Podemos alejarnos y pasear frente a las obras, como si estuviéramos deambulando por un bosque desinteresadamente, sin detenernos sobre ninguna de ellas en particular, y buscar aquello que reúna en grupos esa escalofriante diversidad. Están los bosques en la tarde, los que tienen más cantidad de colores cálidos, y están los bosques de la noche, aquellos que se entierran en un plano de óleo azul. Pero también están los árboles violetas y aquellos con tonos fucsias o amarillos. Sin dudas sería inútil y poco grata esa tarea: estaríamos domesticando y controlando la naturaleza que se despliega ante nosotros, algo que el mundo moderno conoce triste y profundamente. Habríamos quebrado la continuidad propia de la mirada, aquella que no aísla sino que reúne los bosques de la mañana con los bosques de la tarde y con los de la noche, aquella continuidad que es intrínseca a la naturaleza, e incluso a la propia memoria. Porque si bien la memoria selecciona y jerarquiza, aquello que recuerda no es nítido ni preciso sino excepcionalmente vago y difuso, para sugerir detrás de esa tiniebla todo aquello que hemos decidido olvidar y que lloramos en cada pesadilla. Aquella relación entre la mirada y la memoria es la que está presente en las pinturas que Mlynarzewicz ha hecho sobre su familia. No porque esa intimidad que retrata Mlynarzewicz sea nuestra propia intimidad: esa intimidad no nos pertenece ni se parece a la nuestra en absoluto. Sino porque en el acto mismo de pintar esas escenas, Ariel hace lo que nuestra memoria se fuerza por seguir haciendo, es decir, manteniendo inmutables los recuerdos más gratos. Mlynarzewicz pinta, en esas obras, lo que cada uno de nosotros pintaría si fuera feliz.

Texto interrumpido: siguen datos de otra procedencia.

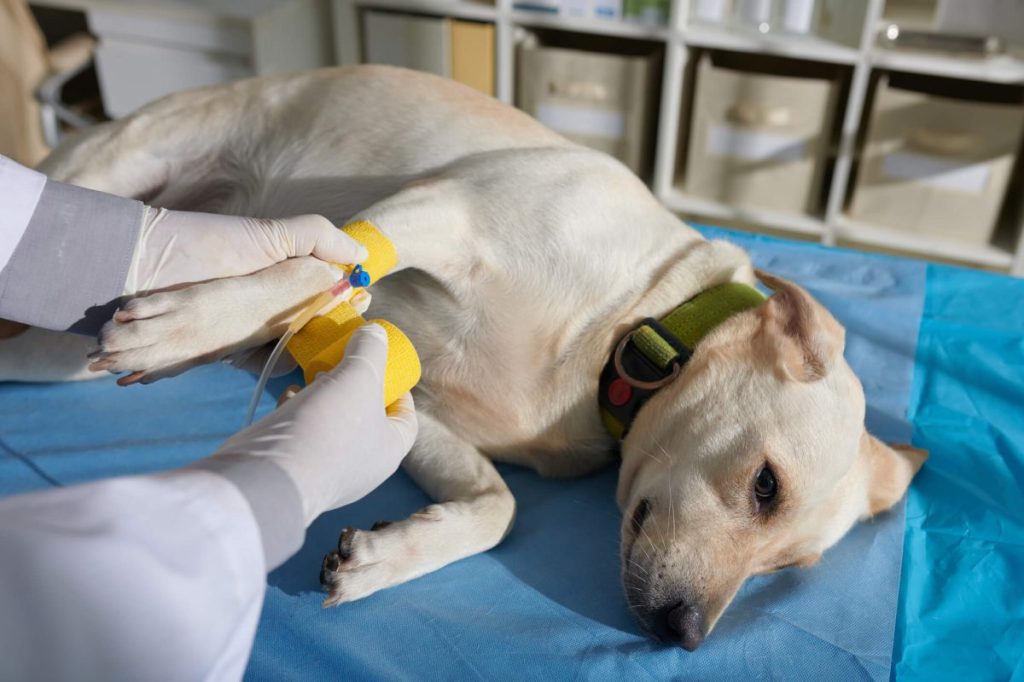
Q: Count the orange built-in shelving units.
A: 0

Ahora bien, también podríamos pensar que aquel bosque representado es la manifestación de una experiencia clara y contundente: la experiencia de mirar el bosque. Pero, ¿se habrá instalado en un bosque Mlynarzewicz, como Van Gogh, para pintarlo?. Si aquel bosque fue observado en su sitio, si el peso real de aquellos árboles fue sentido con todo el cuerpo, entonces los cuadros de Mlynarzewicz debieran llevar consigo las huellas de aquella experiencia, debieran poder devolvernos todo lo que un bosque nos ofrece cuando lo observamos: el viento que hace sonar el crujido de las ramas, la luz que existe solamente entre los resquicios de las hojas, los colores que se mueven como animales y se camuflan sobre sí mismos, la respiración entrecortada de los troncos y nuestra propia respiración que parece absorber el frío de las piedras y del pasto mojado.

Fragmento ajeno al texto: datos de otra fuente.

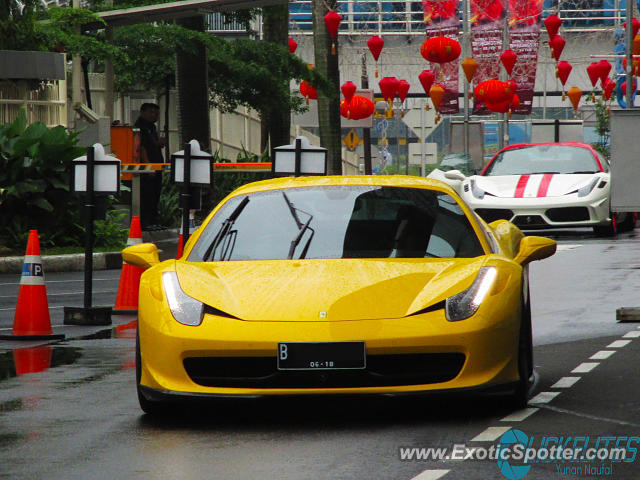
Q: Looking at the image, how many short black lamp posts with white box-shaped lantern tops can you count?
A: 3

Pero nada de ello está allí frente a la obra de Mlynarzewicz. No son estos cuadros los resultados de un viaje real en un paseo boscoso. Mucho antes, mucho más acá de nuestra mirada y mucho menos lejos de nuestros ojos están los espatulazos y el recorrido curvado de un pincel, un recorrido que no es más que el movimiento de un brazo en el aire.
Gran parte de los estudios que se han hecho sobre la obra de Mlynarzewicz, y también algo que él sostiene con constancia, es la importancia y la revalorización que en cada obra otorga al “oficio de pintar”, como él lo define. Es a través de esas líneas por donde debemos observar este bosque, nunca por otro lado. Porque si hay algo más llamativo que los propios árboles representados, eso es la técnica que utiliza Mlynarzewicz: son los colores, los rastros de los movimientos del artista los que están antes que cualquier árbol y que cualquier bosque, al punto de que muchas veces los árboles dejan de existir y vemos tan solo las huellas de su trabajo. Pero decir que aquello que da unidad a las obras es la técnica expresiva y el trabajo de Mlynarzewicz y no los temas que busca proyectar, sería equivocado. Justamente porque es allí donde menos unidad hay, donde mayores variaciones encontramos, y por eso seguir el camino de su oficio se convierte en el modo más justo de entender este bosque que ha pintado.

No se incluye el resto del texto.